** Opening Records for this exercise block **
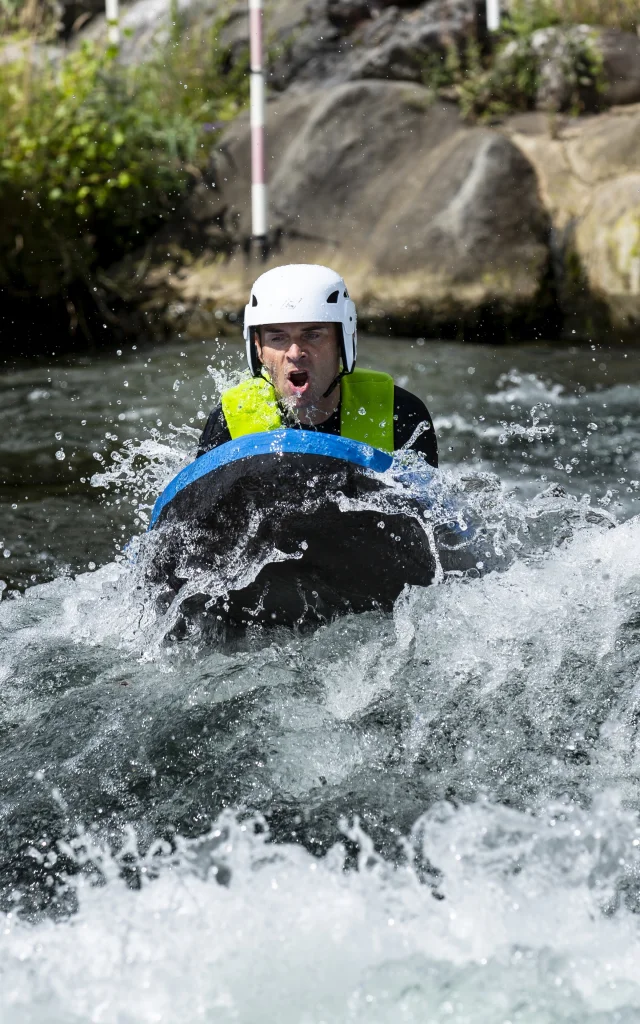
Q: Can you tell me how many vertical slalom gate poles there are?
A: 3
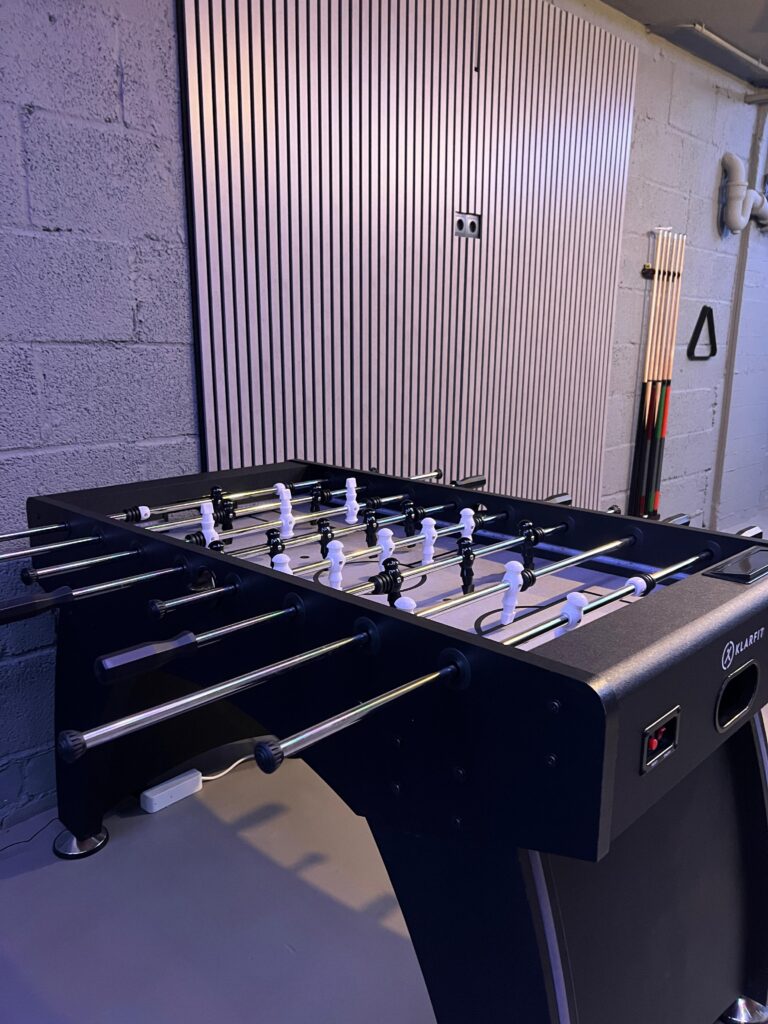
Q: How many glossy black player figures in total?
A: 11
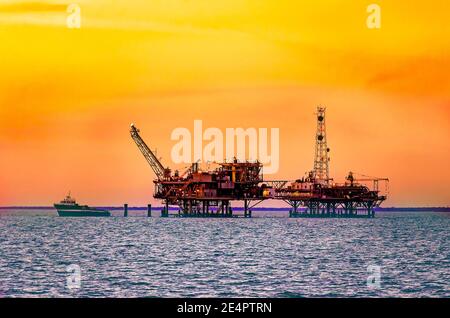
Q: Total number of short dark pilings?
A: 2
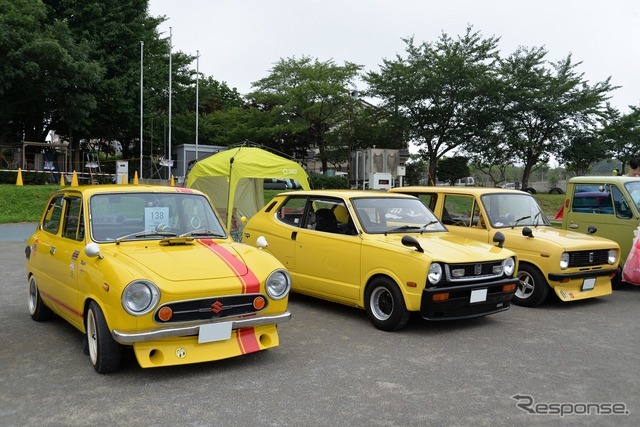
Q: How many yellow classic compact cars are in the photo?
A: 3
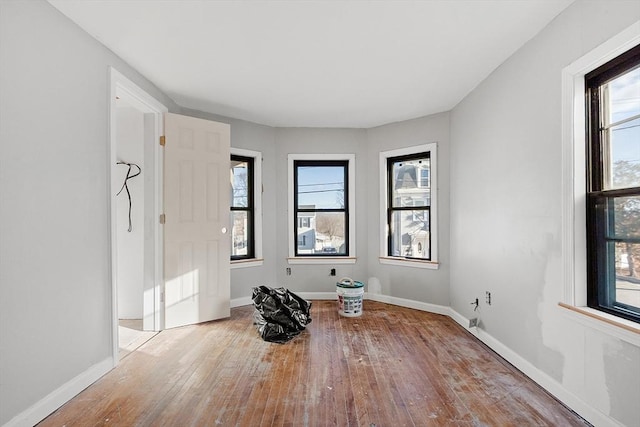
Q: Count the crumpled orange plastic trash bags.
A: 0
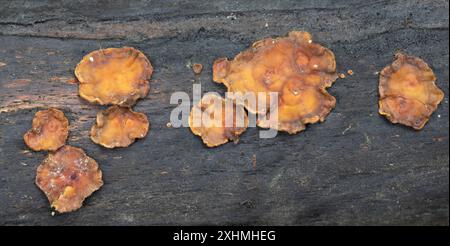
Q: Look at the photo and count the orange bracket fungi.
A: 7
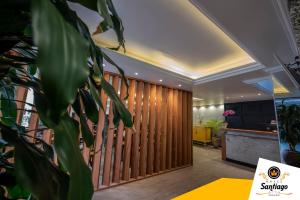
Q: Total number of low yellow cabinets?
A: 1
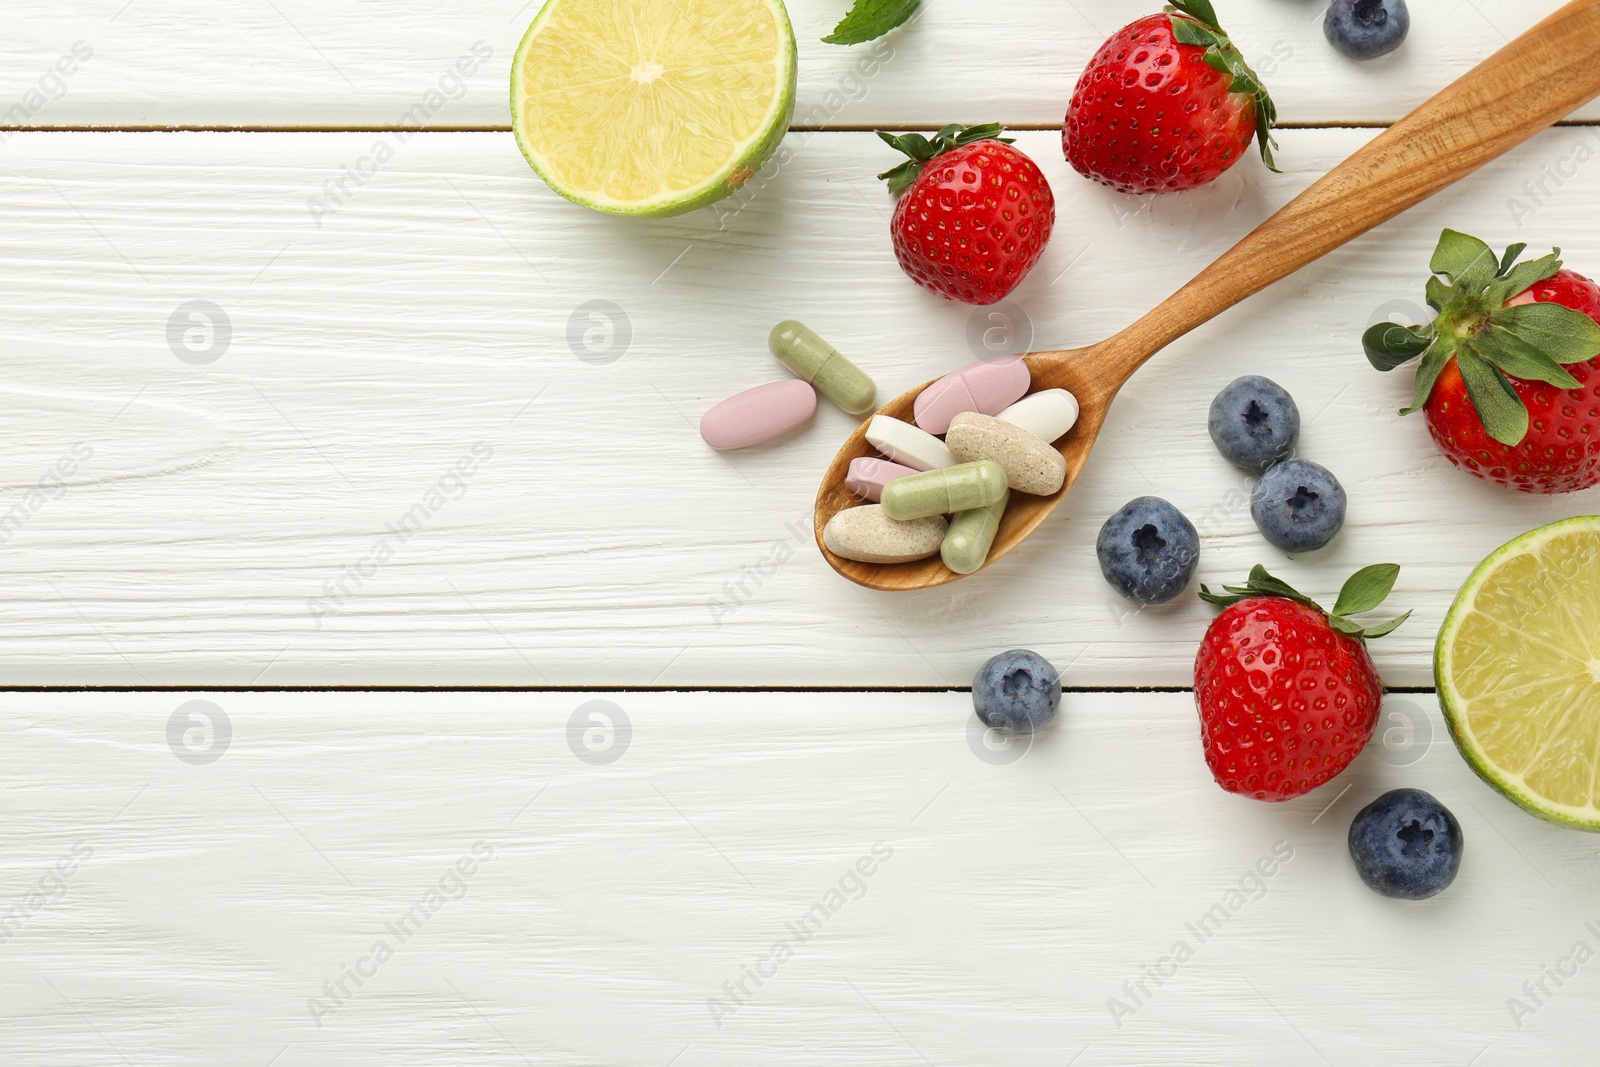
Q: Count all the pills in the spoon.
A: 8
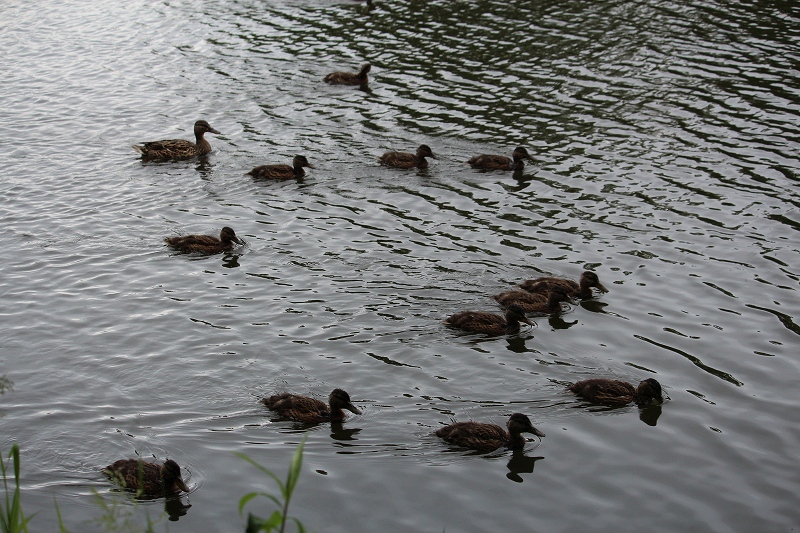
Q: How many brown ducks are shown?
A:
** Closing Records for this exercise block **
Pictures stay out of this copy; write out the entries above exactly.

→ Solution to this task:
Q: Can you tell me how many vertical slalom gate poles there are?
A: 3
Q: How many glossy black player figures in total?
A: 11
Q: Total number of short dark pilings?
A: 2
Q: How many yellow classic compact cars are in the photo?
A: 3
Q: Count the crumpled orange plastic trash bags.
A: 0
Q: Look at the photo and count the orange bracket fungi.
A: 7
Q: Total number of low yellow cabinets?
A: 1
Q: Count all the pills in the spoon.
A: 8
Q: How many brown ducks are shown?
A:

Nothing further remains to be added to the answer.